CNN considère que les Brésiliens sont le peuple le plus cool de la planète.

Quoi qu’il en soit, la correction fiscale, mesure de refroidissement de l’économie adoptée par la présidente Dilma Roussef l’année dernière, montre que les autorités ont conscience des risques liés à la spéculation. Parallèlement, le Brésil en tant que marque conquiert le monde entier. CNN considère que les Brésiliens sont le peuple le plus cool de la planète ; leur réussite sportive, leurs top-modèles (Adriana Lima est ambassadrice d’IWC), leurs films et leur gastronomie séduisent le public. Ce n’est pas un hasard si Parmigiani a récemment décidé, selon une initiative très remarquée, de sponsoriser la Confederaçao Brasileira de Futebol (confédération brésilienne de football), représentée notamment par l’ancienne légende du football Ronaldo. Une édition spéciale du chronographe Pershing rend d’ailleurs hommage à ce parrainage.
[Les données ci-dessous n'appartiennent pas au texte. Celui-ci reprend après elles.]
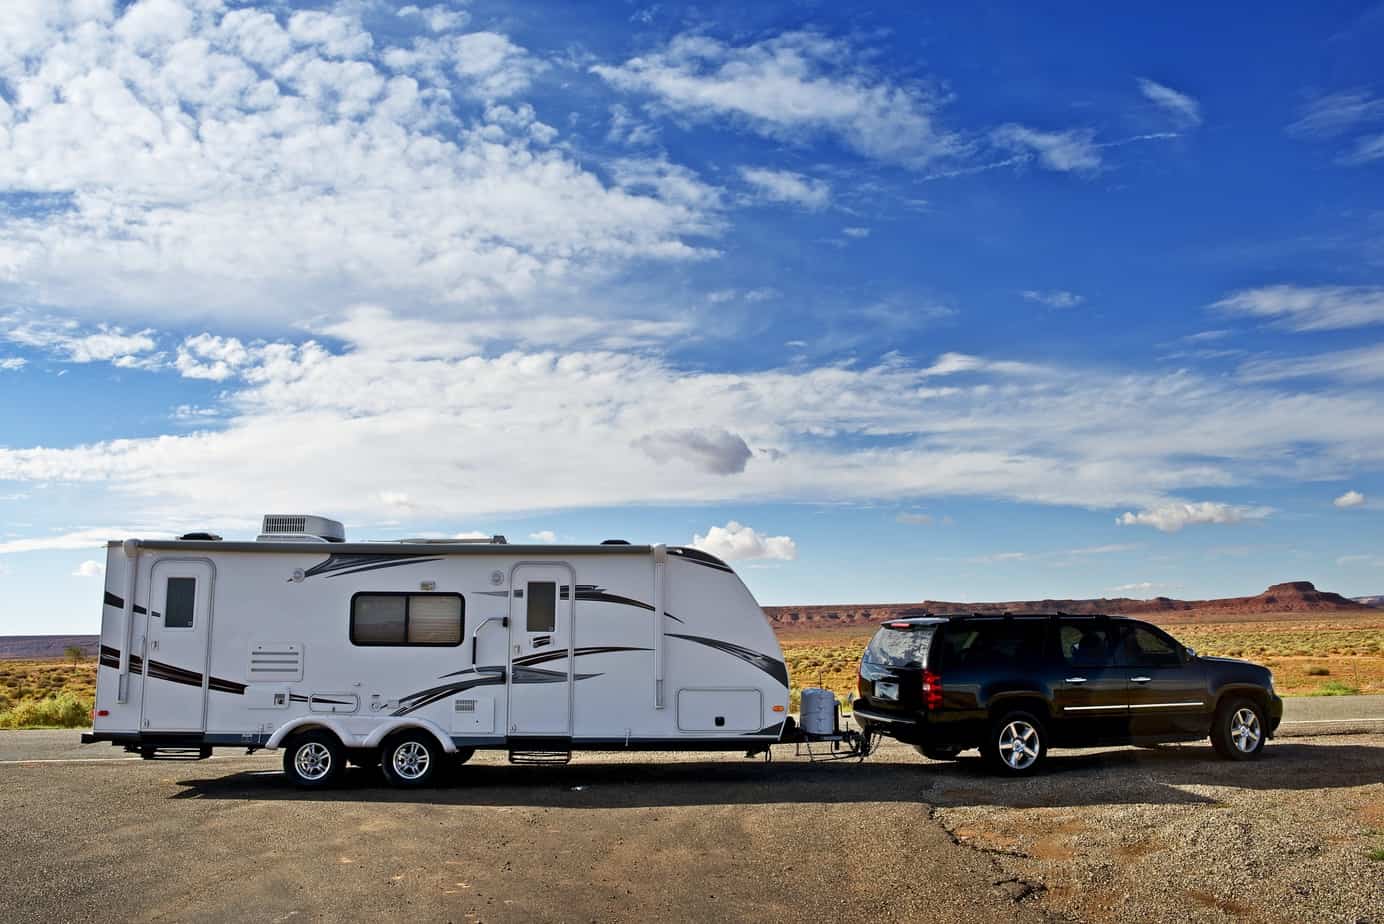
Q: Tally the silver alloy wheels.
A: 4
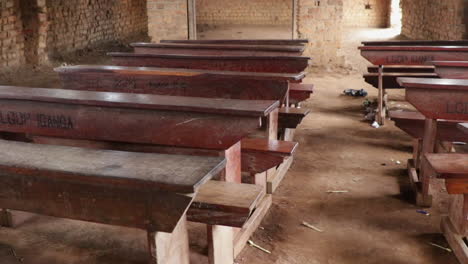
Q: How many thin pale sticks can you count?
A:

La plupart des horlogers réclament une seule et unique mesure : la baisse des taxes. En plus des marques qui pourraient alors s’installer au Brésil, et de leurs clients potentiels, un tel assouplissement serait également favoriser les grands joailliers du pays, comme Frattina à São Paulo, Sara à Río et Porto Alegre, Griffiths à Brasilia, ou à des chaînes de magasins brésiliennes comme H. Stern. La Haute Horlogerie pourrait alors tisser des liens quelque peu surprenants avec le pays de la samba et du carnaval. À noter que Patek Philippe propose d’ores et déjà une ligne unique dans son catalogue : intitulée « Gondolo », cette série a été créée dans le cadre d’une collaboration privilégiée avec un joaillier brésilien.